■ Records for processing ■
○ ○ ○ ○ ○
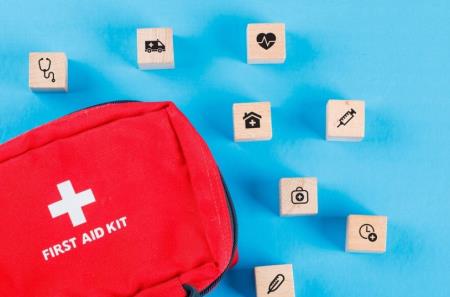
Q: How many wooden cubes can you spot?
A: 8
○ ○ ○ ○ ○
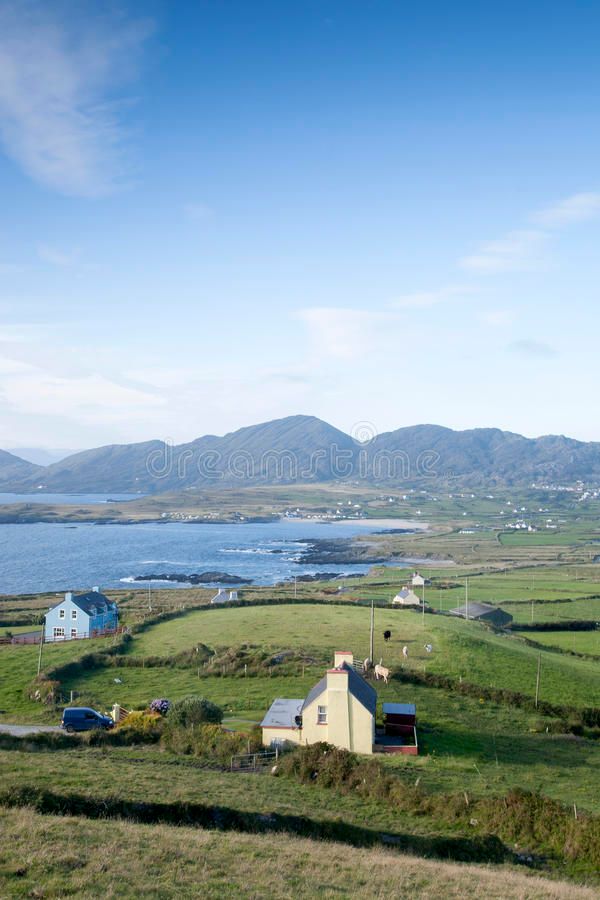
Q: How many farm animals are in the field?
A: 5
○ ○ ○ ○ ○
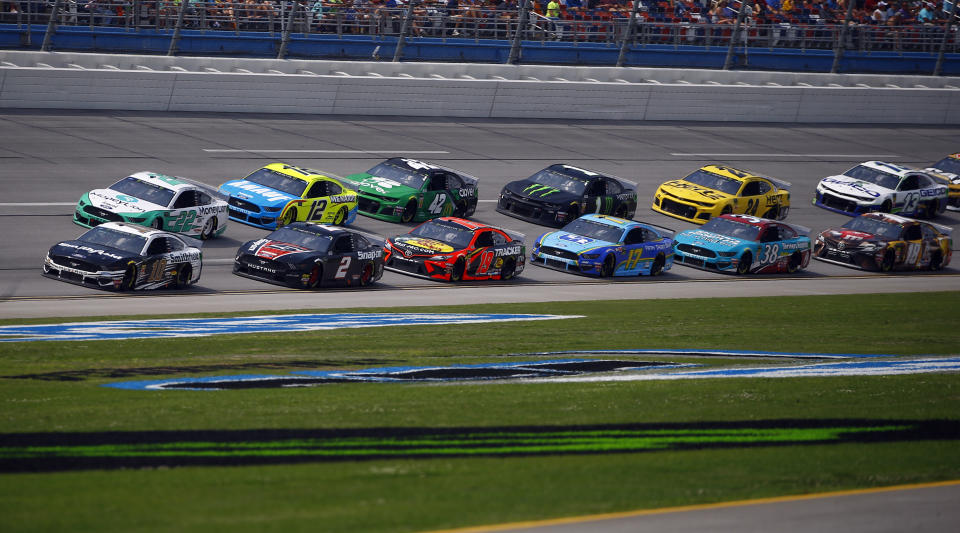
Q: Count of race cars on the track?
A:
○ ○ ○ ○ ○
■ What is needed ■
From the records above, show each line that contains the word "many".

■ Expected answer ■
Q: How many wooden cubes can you spot?
Q: How many farm animals are in the field?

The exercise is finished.